▶ _Prompt_
Each entry below must be repeated exactly. Leave the pictures out of it.

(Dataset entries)
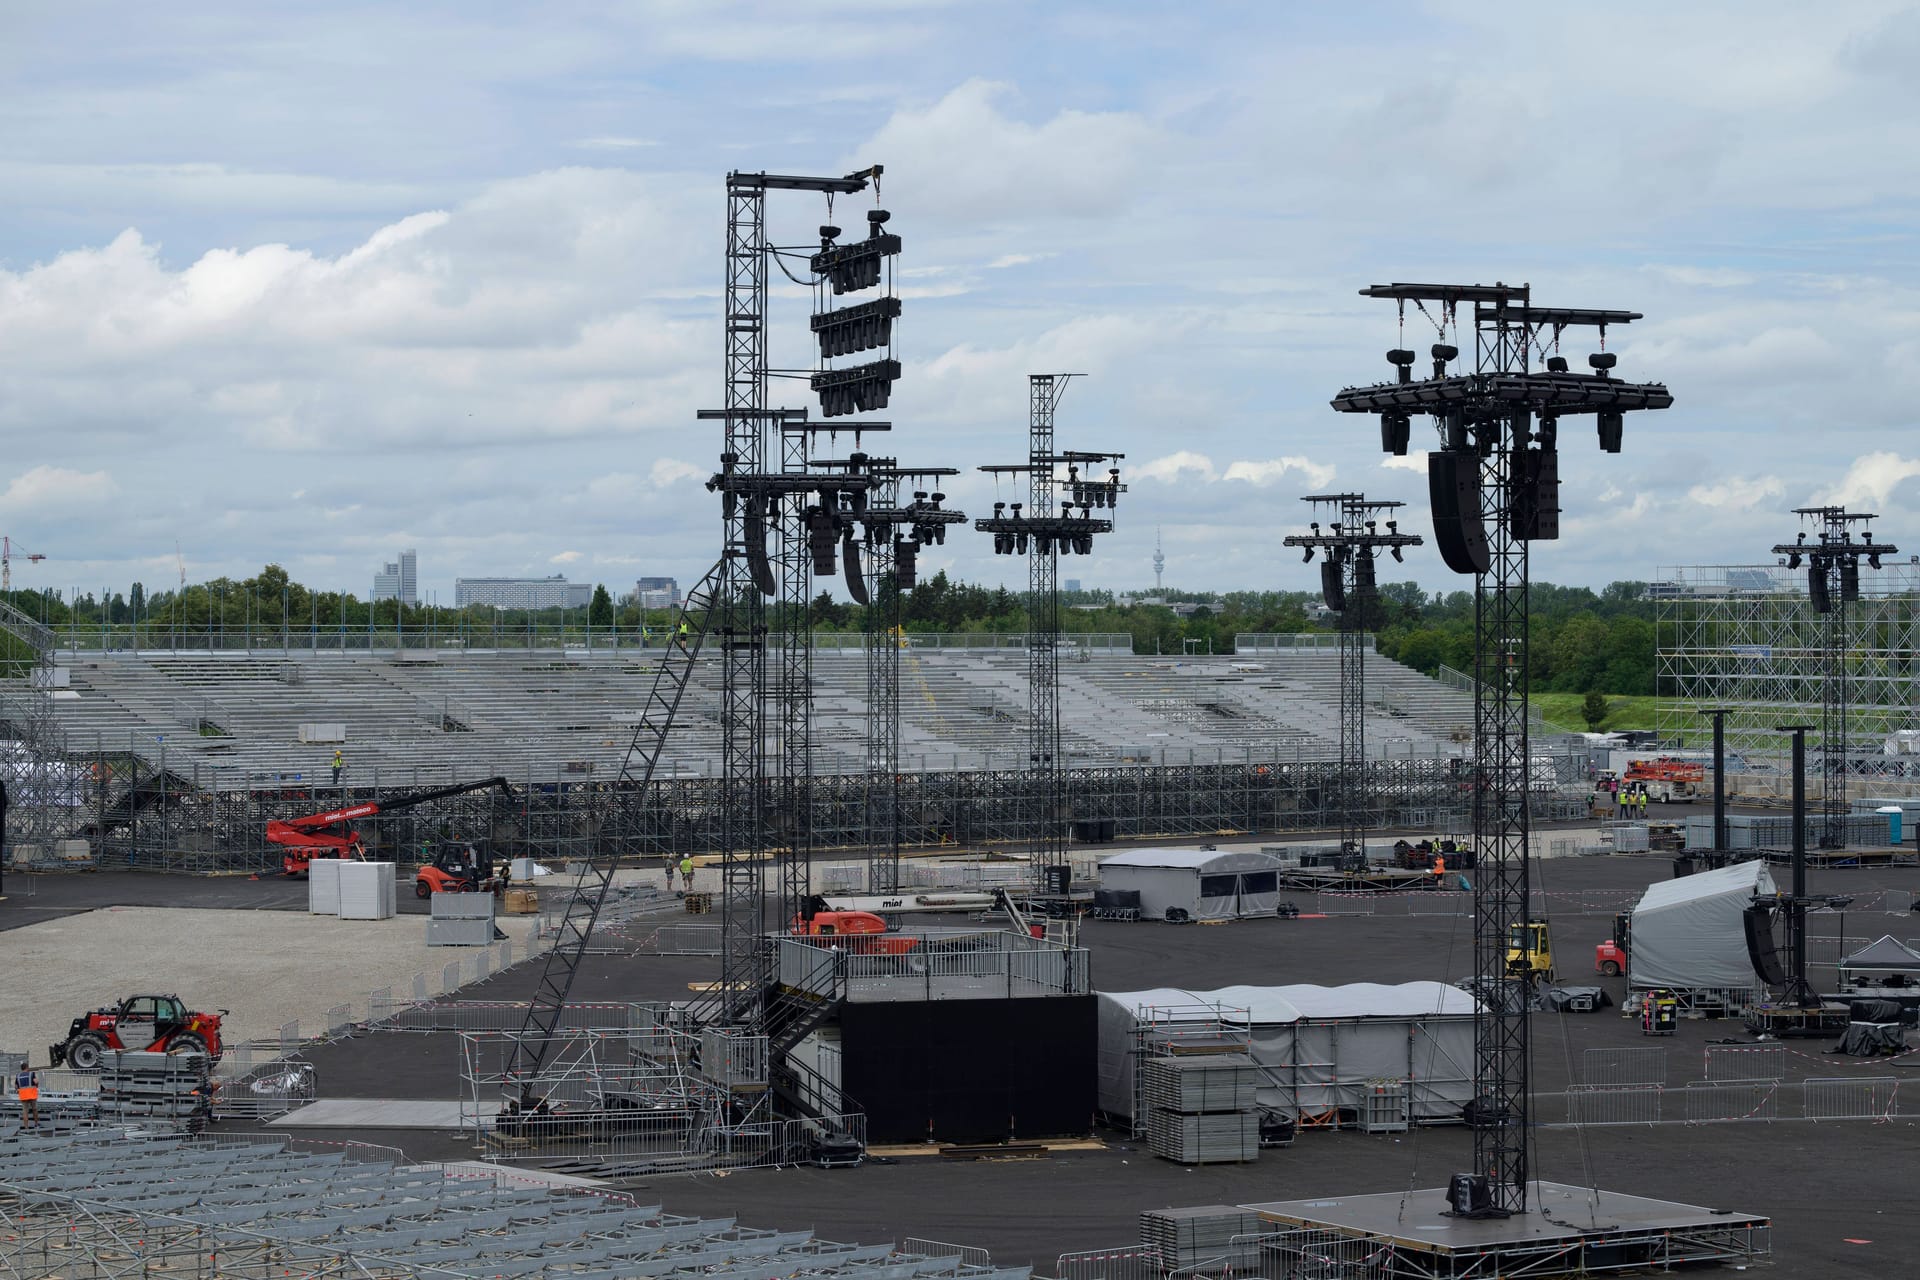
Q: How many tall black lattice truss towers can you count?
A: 7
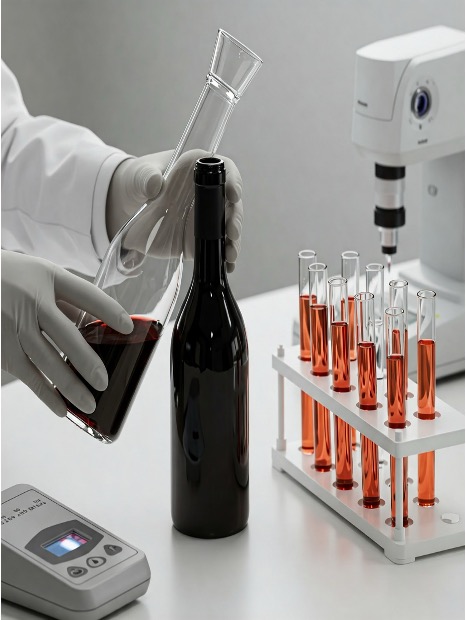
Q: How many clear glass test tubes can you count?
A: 9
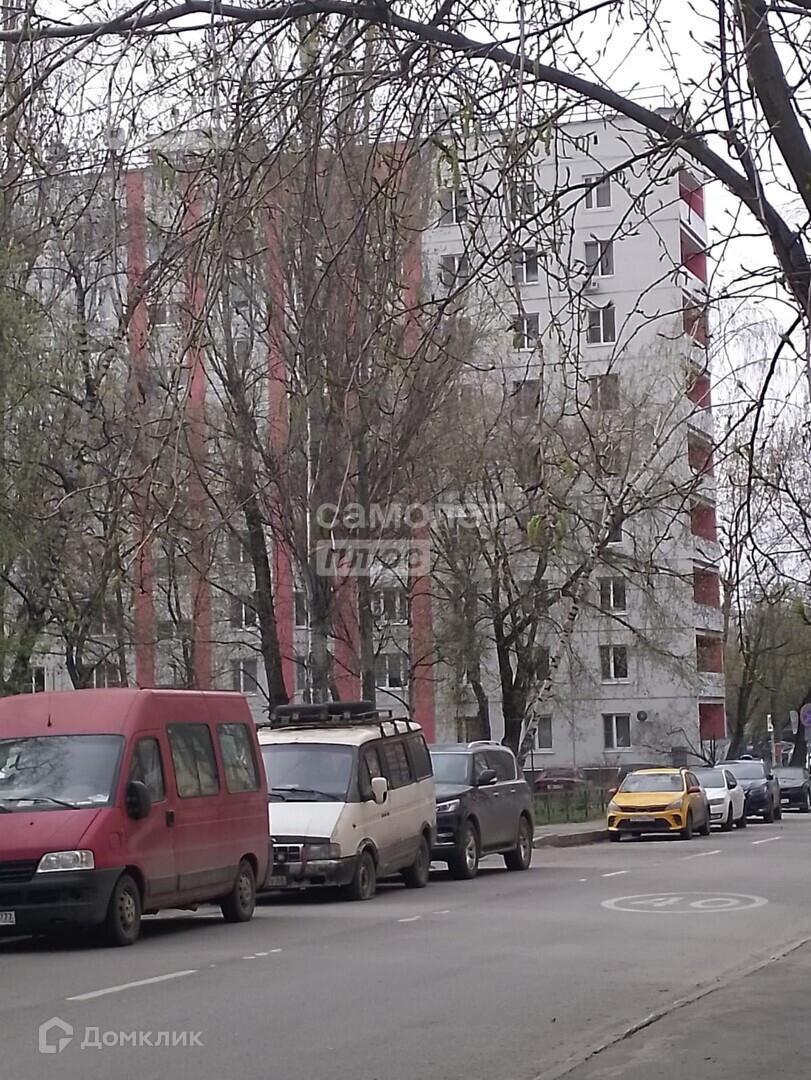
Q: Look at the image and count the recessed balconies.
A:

▶ _Result of this exercise_
Q: How many tall black lattice truss towers can you count?
A: 7
Q: How many clear glass test tubes can you count?
A: 9
Q: Look at the image and count the recessed balconies.
A:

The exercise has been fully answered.